Teacharchives.org a website dedicated to promoting teaching with primary sources and archives in new and innovative ways. The site was developed through a grant that enabled the Brooklyn Historical Society (BHS) to partner with 18 faculty at three colleges near the archive. This initiative, Students and Faculty in the Archives (SAFA), saw over 1100 students visiting BHS from 2011-2013 to engage with archival sources.
The site documents the three year project and provides an excellent resource for both archivists and instructors looking to engage students with primary source material. After many student visits and the experience of inviting so many new visitors to the BHS the project came up with some basic guidelines for instructors wishing to integrate archives into their classroom:
Define specific learning objects for each visit to an archives. Each visit should be centered around an objective and relate to overall course goals.
The fewer documents the better. Archive activities for students newly exposed to archives should focus on item-level document analysis. Spend lots of time with fewer documents.
Create opportunities for group learning. Groups of 3-4 students work well for dealing with standard documents. Group work can promote community, allow students to work through difficult sections together, and highlight the fact that document analysis can vary greatly between people.
Use direct and tailored research questions to guide student work. Avoid show and tell sessions in the archive. Generic questions (what is this document, who created it) don’t highlight the intricate nature of archival sources and often don’t apply to all documents. A couple of great examples of creating tailored handouts can be seen here.
The site is worth exploring if you’re looking for archives instructional resources. The set of exercises on a range of common historical topics provided on the site is a great tool for those looking to develop their own instructional programs. There is also a selection of pedagogy based articles written by archivists and educators experienced with student archival instruction.
Many archives and educators struggle with effectively integrating collections into a range of courses. Archival instruction and lessons based around primary sources can be valuable outside of historical methods classes. Research, analysis, communication, and the ability to synthesize content are skills which reach across disciplines and can be reinforced by working with archival sources.
Earlier this week one of my colleagues hosted a professional development presentation on the National Film Board (NFB) of Canada. Since that presentation, which mainly focused on how to get the most out of the NFB database, I’ve been thinking a lot about the applications of NFB material in instructional or public history settings.
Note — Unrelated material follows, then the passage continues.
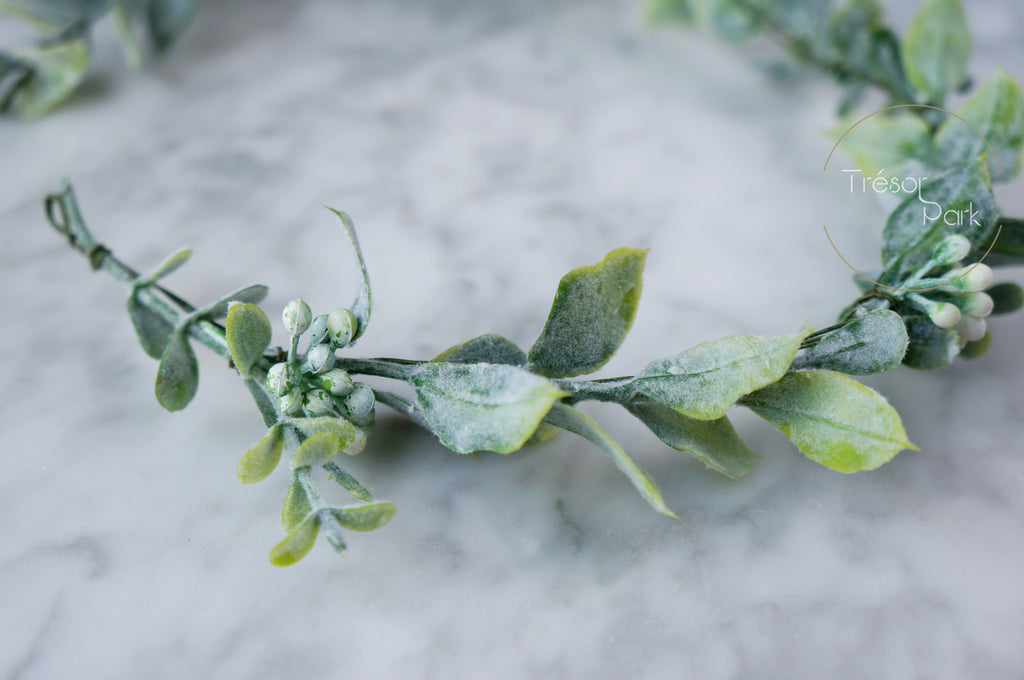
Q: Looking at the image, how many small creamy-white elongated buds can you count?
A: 5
I’ve always had a bit of a fond spot for the NFB– mostly because of amusing animated shorts that were deemed educational enough to be shown in school (eg. The Cat Cam Back and The Big Snit). However, I had no idea how much history content and archival footage is held by the NFB. At this point, I have been able to find clips on almost any historical topic I’ve looked up. Additionally, the “Explore Film by Subject” feature allows users to search periods of history (1967-1919, 1920-1945, 1946-Present, and Pre-1867). Each time period can then be divided thematically, making finding useful films fairly painless.
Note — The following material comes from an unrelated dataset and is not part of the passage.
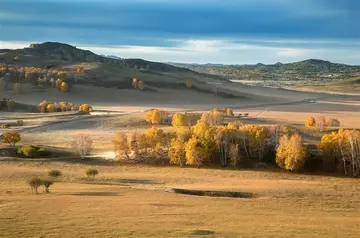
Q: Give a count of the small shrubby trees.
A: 4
Some of the best examples I’ve found of historically relevant footage on the NFB:
Vistas: InukShop, focusing on the appropriation of Inuit culture throughout Canada’s history.
Action: The October Crisis of 1970, a full length documentary film looking at October 1970 when Montreal awaited the outcome of FLQ terrorist acts. This film includes a lot of archival and news footage from the era.
Westray, a feature documentary focusing on the Westray coal mine disaster that occured in Nova Scotia on May 9, 1992.
There are multitudes of other examples and options for any subject that professors, interpreters, and education staff might be trying to bring to life.